Рэт натянул резиновые сапоги и выпрыгнул из автобуса.

— Ну, тогда пошли, — сказал он Колу, беспечно тряхнув головой. — Посмотрим на шалаши на деревьях.

Кол следовал за ним по пятам, пытаясь нащупать безопасную тему для разговора. Футбол? Будет ли болеть за какие-нибудь клубы парень, живущий в автобусе? Почему-то он казался не из таких. Желая добиться успеха в первой их беседе, Кол пытался понять, что между ними общего.

Рэт внезапно остановился и жестом велел Колу отступить.
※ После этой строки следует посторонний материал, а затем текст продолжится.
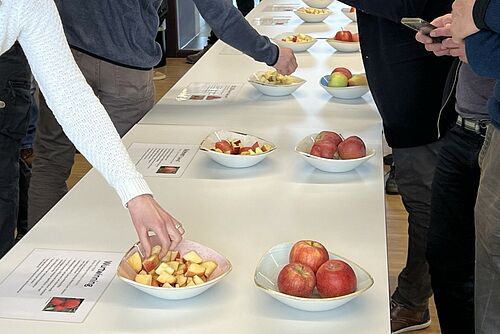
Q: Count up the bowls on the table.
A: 11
Кол замер. Что это еще за игры? Потом Кол сам увидел, в чем причина. Они стояли в березовой рощице, над головой была светло-зеленая листва, а медного оттенка земля была усеяна прошлогодними листьями. Там, на поляне, стоял олень, изящно приподняв переднее правое копытце, как балерина, балансирующая у станка. Мальчики на мгновение заглянули во влажные карие глаза животного, не смея перевести дыхание. Ветер зашумел в листве; олень махнул хвостом и в два прыжка скрылся из виду.

— Люблю этот лес, — просто сказал Рэт, снова трогаясь с места.

— И я тоже. — Кол старался не отставать от него. — Слушай, Рэт, если ты любишь животных, не хочешь ли прокатиться на моем пони?